Could you show each line of the records that contains the word "wearing"?

----- SUPPLIED DATA

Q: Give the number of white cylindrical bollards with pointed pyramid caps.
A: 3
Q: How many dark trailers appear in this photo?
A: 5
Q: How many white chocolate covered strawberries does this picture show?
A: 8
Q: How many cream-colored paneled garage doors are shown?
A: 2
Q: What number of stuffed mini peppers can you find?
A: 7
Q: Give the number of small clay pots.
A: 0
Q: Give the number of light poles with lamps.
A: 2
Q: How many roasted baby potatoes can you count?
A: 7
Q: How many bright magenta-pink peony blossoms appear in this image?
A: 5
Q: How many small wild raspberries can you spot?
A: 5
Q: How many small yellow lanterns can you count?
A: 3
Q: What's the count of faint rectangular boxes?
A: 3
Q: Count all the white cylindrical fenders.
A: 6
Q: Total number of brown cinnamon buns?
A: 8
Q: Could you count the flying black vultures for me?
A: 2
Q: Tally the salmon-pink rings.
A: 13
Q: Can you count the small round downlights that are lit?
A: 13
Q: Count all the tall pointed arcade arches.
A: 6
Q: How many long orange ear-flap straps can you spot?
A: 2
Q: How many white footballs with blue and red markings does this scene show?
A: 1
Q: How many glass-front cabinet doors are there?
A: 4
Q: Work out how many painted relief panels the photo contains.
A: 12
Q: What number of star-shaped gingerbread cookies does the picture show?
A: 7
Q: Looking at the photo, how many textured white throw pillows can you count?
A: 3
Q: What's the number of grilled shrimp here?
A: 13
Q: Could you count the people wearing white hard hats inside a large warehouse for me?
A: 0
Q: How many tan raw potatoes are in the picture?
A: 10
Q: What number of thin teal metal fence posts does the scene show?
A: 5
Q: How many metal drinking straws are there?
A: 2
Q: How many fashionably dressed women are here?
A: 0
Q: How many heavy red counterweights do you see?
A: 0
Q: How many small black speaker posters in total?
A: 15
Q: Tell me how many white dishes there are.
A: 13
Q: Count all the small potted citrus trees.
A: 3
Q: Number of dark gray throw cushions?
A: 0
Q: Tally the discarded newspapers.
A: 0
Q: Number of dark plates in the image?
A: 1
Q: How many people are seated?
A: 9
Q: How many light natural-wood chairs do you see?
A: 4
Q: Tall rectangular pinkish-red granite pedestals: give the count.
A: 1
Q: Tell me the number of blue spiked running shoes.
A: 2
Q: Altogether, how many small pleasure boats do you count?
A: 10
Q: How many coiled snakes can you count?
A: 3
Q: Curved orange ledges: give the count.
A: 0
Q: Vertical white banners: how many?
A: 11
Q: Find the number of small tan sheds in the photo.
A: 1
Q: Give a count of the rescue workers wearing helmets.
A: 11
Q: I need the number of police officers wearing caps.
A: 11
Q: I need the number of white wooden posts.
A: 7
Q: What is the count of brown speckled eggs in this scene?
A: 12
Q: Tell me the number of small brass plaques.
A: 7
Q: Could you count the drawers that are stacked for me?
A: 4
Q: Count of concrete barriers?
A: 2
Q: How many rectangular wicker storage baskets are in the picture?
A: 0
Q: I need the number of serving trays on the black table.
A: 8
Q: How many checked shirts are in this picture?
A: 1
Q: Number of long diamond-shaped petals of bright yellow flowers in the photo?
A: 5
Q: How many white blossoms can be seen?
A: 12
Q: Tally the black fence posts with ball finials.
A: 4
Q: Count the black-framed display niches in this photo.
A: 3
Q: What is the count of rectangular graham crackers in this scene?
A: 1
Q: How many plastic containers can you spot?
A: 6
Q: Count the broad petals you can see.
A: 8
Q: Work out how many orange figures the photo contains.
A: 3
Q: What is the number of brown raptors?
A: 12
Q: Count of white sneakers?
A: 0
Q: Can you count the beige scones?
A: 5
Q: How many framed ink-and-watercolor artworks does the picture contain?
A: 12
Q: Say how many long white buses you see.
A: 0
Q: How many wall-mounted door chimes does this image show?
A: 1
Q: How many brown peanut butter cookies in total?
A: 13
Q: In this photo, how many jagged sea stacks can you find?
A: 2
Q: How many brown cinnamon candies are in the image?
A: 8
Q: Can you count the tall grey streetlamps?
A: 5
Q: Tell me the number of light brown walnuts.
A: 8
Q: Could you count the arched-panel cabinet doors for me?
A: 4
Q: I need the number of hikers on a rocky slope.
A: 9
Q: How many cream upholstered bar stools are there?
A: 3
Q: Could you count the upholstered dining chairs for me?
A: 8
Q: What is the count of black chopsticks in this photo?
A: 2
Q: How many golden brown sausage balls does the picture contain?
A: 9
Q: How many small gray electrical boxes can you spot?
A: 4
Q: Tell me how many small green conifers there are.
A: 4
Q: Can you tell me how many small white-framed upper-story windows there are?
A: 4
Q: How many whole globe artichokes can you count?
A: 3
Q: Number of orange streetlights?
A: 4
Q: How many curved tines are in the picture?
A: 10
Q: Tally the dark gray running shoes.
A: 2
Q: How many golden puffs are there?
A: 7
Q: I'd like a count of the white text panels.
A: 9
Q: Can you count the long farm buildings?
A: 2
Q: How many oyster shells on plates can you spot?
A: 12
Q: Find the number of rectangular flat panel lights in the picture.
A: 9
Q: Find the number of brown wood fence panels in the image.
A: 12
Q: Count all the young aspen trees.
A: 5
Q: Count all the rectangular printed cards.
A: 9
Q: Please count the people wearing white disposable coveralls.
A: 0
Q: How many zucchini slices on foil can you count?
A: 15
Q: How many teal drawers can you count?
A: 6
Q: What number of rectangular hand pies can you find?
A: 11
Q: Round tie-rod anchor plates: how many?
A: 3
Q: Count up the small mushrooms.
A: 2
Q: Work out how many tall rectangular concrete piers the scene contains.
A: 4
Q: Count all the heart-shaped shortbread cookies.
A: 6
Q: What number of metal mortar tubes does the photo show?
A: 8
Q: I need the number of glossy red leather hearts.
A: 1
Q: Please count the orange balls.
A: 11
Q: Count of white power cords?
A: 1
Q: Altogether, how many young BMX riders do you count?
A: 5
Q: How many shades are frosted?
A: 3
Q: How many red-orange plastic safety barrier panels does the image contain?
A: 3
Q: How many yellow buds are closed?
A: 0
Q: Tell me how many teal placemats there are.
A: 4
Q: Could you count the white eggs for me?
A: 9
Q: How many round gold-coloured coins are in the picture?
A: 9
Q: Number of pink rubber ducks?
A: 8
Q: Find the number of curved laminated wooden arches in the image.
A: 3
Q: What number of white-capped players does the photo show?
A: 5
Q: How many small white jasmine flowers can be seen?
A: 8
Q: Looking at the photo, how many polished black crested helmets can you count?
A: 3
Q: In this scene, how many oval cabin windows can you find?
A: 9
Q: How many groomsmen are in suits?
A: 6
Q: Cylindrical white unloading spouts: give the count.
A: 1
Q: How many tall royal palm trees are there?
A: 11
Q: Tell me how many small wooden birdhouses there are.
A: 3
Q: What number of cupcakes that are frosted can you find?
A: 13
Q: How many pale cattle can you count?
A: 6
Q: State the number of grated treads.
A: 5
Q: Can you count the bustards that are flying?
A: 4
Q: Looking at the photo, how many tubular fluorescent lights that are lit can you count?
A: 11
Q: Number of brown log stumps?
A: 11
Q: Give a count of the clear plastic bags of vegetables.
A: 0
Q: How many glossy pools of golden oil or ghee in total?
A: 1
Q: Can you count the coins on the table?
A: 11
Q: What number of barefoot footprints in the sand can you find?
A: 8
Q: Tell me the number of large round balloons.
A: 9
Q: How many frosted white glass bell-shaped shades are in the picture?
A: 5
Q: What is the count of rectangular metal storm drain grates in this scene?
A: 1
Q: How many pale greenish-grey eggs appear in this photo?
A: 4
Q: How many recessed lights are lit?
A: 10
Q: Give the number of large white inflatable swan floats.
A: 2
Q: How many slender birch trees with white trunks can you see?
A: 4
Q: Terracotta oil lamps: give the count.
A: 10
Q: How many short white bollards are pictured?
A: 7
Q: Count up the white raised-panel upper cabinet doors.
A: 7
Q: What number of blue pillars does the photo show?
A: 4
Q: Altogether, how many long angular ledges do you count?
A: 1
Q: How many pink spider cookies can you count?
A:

----------

**TASK SOLUTION**.
Q: Could you count the people wearing white hard hats inside a large warehouse for me?
Q: Give a count of the rescue workers wearing helmets.
Q: I need the number of police officers wearing caps.
Q: Please count the people wearing white disposable coveralls.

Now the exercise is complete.